» **TASK PROMPT**: All entries below are to be retyped in full, precisely as they appear.

» **ENTRIES PROVIDED**:
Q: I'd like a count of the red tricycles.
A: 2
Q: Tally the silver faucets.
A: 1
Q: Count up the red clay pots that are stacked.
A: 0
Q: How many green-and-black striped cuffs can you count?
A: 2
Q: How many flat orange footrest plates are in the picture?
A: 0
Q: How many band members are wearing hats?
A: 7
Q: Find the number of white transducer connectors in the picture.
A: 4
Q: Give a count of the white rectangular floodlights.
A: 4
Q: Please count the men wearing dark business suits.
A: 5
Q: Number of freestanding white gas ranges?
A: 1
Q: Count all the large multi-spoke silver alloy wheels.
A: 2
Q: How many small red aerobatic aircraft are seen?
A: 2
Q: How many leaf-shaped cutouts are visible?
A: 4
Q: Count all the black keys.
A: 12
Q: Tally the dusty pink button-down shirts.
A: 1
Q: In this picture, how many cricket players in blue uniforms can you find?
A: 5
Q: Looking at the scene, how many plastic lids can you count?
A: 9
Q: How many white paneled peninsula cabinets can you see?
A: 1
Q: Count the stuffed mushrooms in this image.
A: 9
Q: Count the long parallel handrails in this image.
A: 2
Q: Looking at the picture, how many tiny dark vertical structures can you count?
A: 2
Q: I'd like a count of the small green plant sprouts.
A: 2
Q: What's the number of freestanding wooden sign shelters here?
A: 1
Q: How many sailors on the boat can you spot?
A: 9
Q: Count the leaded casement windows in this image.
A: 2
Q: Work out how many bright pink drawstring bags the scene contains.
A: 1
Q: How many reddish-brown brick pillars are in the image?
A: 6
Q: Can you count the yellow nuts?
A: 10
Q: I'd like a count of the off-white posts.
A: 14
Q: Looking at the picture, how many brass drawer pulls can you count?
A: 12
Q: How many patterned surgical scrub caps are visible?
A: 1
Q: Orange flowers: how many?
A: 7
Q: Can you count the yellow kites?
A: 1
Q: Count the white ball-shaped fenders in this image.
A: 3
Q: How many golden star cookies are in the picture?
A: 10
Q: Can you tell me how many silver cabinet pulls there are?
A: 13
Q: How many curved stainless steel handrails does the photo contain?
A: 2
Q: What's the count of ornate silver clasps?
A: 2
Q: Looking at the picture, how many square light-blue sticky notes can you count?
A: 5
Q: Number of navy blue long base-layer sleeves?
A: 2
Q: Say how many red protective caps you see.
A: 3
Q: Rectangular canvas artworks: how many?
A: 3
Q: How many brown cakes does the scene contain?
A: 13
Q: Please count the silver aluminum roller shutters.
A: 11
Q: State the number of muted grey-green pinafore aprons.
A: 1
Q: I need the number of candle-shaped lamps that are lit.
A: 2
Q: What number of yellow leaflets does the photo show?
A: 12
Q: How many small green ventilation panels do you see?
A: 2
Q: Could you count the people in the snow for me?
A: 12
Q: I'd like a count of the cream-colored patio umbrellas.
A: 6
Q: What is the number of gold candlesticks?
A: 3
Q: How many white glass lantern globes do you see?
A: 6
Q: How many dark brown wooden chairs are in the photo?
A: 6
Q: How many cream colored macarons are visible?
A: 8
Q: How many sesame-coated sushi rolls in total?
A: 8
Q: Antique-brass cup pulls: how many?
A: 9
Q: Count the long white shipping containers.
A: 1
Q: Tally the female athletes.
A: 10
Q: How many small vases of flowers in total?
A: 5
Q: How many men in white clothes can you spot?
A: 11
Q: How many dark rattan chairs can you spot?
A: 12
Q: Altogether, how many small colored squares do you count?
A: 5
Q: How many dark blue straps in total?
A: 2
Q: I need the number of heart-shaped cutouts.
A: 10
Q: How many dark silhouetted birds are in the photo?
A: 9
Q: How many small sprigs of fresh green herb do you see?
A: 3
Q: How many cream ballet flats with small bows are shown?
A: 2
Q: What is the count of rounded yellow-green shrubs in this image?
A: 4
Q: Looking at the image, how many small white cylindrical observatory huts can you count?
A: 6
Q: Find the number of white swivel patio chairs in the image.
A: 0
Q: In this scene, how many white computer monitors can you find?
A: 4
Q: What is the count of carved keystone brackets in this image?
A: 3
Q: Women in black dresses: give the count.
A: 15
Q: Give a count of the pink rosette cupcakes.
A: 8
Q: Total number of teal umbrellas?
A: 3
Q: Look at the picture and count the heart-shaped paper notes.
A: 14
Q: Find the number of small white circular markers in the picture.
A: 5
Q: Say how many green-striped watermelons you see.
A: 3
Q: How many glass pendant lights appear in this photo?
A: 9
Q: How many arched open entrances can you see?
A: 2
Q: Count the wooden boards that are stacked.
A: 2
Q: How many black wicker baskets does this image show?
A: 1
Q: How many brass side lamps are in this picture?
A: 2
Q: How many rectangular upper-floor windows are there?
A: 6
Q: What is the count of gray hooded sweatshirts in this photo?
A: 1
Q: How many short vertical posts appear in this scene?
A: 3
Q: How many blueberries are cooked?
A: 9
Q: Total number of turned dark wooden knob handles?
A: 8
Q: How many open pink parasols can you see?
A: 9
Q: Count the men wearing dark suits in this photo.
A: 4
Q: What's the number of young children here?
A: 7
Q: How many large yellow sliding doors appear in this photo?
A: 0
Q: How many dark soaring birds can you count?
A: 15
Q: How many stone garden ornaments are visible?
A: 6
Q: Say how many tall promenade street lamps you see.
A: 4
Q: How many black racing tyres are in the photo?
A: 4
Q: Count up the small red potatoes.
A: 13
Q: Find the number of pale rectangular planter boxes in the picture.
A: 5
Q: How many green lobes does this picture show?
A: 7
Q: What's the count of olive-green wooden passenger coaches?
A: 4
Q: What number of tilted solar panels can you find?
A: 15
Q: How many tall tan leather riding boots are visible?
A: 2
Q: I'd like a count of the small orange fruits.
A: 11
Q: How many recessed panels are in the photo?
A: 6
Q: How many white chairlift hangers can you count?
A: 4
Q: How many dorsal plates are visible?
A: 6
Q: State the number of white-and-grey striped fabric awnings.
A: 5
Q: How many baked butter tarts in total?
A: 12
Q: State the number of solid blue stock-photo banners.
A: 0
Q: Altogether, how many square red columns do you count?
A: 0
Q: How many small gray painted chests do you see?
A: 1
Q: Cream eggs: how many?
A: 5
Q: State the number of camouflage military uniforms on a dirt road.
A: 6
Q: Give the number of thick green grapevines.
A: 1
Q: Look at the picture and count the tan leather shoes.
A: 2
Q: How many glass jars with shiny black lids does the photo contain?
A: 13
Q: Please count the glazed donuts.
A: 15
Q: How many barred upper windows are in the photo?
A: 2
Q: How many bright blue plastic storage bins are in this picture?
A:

» **FINISHED EXERCISE**:
Q: I'd like a count of the red tricycles.
A: 2
Q: Tally the silver faucets.
A: 1
Q: Count up the red clay pots that are stacked.
A: 0
Q: How many green-and-black striped cuffs can you count?
A: 2
Q: How many flat orange footrest plates are in the picture?
A: 0
Q: How many band members are wearing hats?
A: 7
Q: Find the number of white transducer connectors in the picture.
A: 4
Q: Give a count of the white rectangular floodlights.
A: 4
Q: Please count the men wearing dark business suits.
A: 5
Q: Number of freestanding white gas ranges?
A: 1
Q: Count all the large multi-spoke silver alloy wheels.
A: 2
Q: How many small red aerobatic aircraft are seen?
A: 2
Q: How many leaf-shaped cutouts are visible?
A: 4
Q: Count all the black keys.
A: 12
Q: Tally the dusty pink button-down shirts.
A: 1
Q: In this picture, how many cricket players in blue uniforms can you find?
A: 5
Q: Looking at the scene, how many plastic lids can you count?
A: 9
Q: How many white paneled peninsula cabinets can you see?
A: 1
Q: Count the stuffed mushrooms in this image.
A: 9
Q: Count the long parallel handrails in this image.
A: 2
Q: Looking at the picture, how many tiny dark vertical structures can you count?
A: 2
Q: I'd like a count of the small green plant sprouts.
A: 2
Q: What's the number of freestanding wooden sign shelters here?
A: 1
Q: How many sailors on the boat can you spot?
A: 9
Q: Count the leaded casement windows in this image.
A: 2
Q: Work out how many bright pink drawstring bags the scene contains.
A: 1
Q: How many reddish-brown brick pillars are in the image?
A: 6
Q: Can you count the yellow nuts?
A: 10
Q: I'd like a count of the off-white posts.
A: 14
Q: Looking at the picture, how many brass drawer pulls can you count?
A: 12
Q: How many patterned surgical scrub caps are visible?
A: 1
Q: Orange flowers: how many?
A: 7
Q: Can you count the yellow kites?
A: 1
Q: Count the white ball-shaped fenders in this image.
A: 3
Q: How many golden star cookies are in the picture?
A: 10
Q: Can you tell me how many silver cabinet pulls there are?
A: 13
Q: How many curved stainless steel handrails does the photo contain?
A: 2
Q: What's the count of ornate silver clasps?
A: 2
Q: Looking at the picture, how many square light-blue sticky notes can you count?
A: 5
Q: Number of navy blue long base-layer sleeves?
A: 2
Q: Say how many red protective caps you see.
A: 3
Q: Rectangular canvas artworks: how many?
A: 3
Q: How many brown cakes does the scene contain?
A: 13
Q: Please count the silver aluminum roller shutters.
A: 11
Q: State the number of muted grey-green pinafore aprons.
A: 1
Q: I need the number of candle-shaped lamps that are lit.
A: 2
Q: What number of yellow leaflets does the photo show?
A: 12
Q: How many small green ventilation panels do you see?
A: 2
Q: Could you count the people in the snow for me?
A: 12
Q: I'd like a count of the cream-colored patio umbrellas.
A: 6
Q: What is the number of gold candlesticks?
A: 3
Q: How many white glass lantern globes do you see?
A: 6
Q: How many dark brown wooden chairs are in the photo?
A: 6
Q: How many cream colored macarons are visible?
A: 8
Q: How many sesame-coated sushi rolls in total?
A: 8
Q: Antique-brass cup pulls: how many?
A: 9
Q: Count the long white shipping containers.
A: 1
Q: Tally the female athletes.
A: 10
Q: How many small vases of flowers in total?
A: 5
Q: How many men in white clothes can you spot?
A: 11
Q: How many dark rattan chairs can you spot?
A: 12
Q: Altogether, how many small colored squares do you count?
A: 5
Q: How many dark blue straps in total?
A: 2
Q: I need the number of heart-shaped cutouts.
A: 10
Q: How many dark silhouetted birds are in the photo?
A: 9
Q: How many small sprigs of fresh green herb do you see?
A: 3
Q: How many cream ballet flats with small bows are shown?
A: 2
Q: What is the count of rounded yellow-green shrubs in this image?
A: 4
Q: Looking at the image, how many small white cylindrical observatory huts can you count?
A: 6
Q: Find the number of white swivel patio chairs in the image.
A: 0
Q: In this scene, how many white computer monitors can you find?
A: 4
Q: What is the count of carved keystone brackets in this image?
A: 3
Q: Women in black dresses: give the count.
A: 15
Q: Give a count of the pink rosette cupcakes.
A: 8
Q: Total number of teal umbrellas?
A: 3
Q: Look at the picture and count the heart-shaped paper notes.
A: 14
Q: Find the number of small white circular markers in the picture.
A: 5
Q: Say how many green-striped watermelons you see.
A: 3
Q: How many glass pendant lights appear in this photo?
A: 9
Q: How many arched open entrances can you see?
A: 2
Q: Count the wooden boards that are stacked.
A: 2
Q: How many black wicker baskets does this image show?
A: 1
Q: How many brass side lamps are in this picture?
A: 2
Q: How many rectangular upper-floor windows are there?
A: 6
Q: What is the count of gray hooded sweatshirts in this photo?
A: 1
Q: How many short vertical posts appear in this scene?
A: 3
Q: How many blueberries are cooked?
A: 9
Q: Total number of turned dark wooden knob handles?
A: 8
Q: How many open pink parasols can you see?
A: 9
Q: Count the men wearing dark suits in this photo.
A: 4
Q: What's the number of young children here?
A: 7
Q: How many large yellow sliding doors appear in this photo?
A: 0
Q: How many dark soaring birds can you count?
A: 15
Q: How many stone garden ornaments are visible?
A: 6
Q: Say how many tall promenade street lamps you see.
A: 4
Q: How many black racing tyres are in the photo?
A: 4
Q: Count up the small red potatoes.
A: 13
Q: Find the number of pale rectangular planter boxes in the picture.
A: 5
Q: How many green lobes does this picture show?
A: 7
Q: What's the count of olive-green wooden passenger coaches?
A: 4
Q: What number of tilted solar panels can you find?
A: 15
Q: How many tall tan leather riding boots are visible?
A: 2
Q: I'd like a count of the small orange fruits.
A: 11
Q: How many recessed panels are in the photo?
A: 6
Q: How many white chairlift hangers can you count?
A: 4
Q: How many dorsal plates are visible?
A: 6
Q: State the number of white-and-grey striped fabric awnings.
A: 5
Q: How many baked butter tarts in total?
A: 12
Q: State the number of solid blue stock-photo banners.
A: 0
Q: Altogether, how many square red columns do you count?
A: 0
Q: How many small gray painted chests do you see?
A: 1
Q: Cream eggs: how many?
A: 5
Q: State the number of camouflage military uniforms on a dirt road.
A: 6
Q: Give the number of thick green grapevines.
A: 1
Q: Look at the picture and count the tan leather shoes.
A: 2
Q: How many glass jars with shiny black lids does the photo contain?
A: 13
Q: Please count the glazed donuts.
A: 15
Q: How many barred upper windows are in the photo?
A: 2
Q: How many bright blue plastic storage bins are in this picture?
A:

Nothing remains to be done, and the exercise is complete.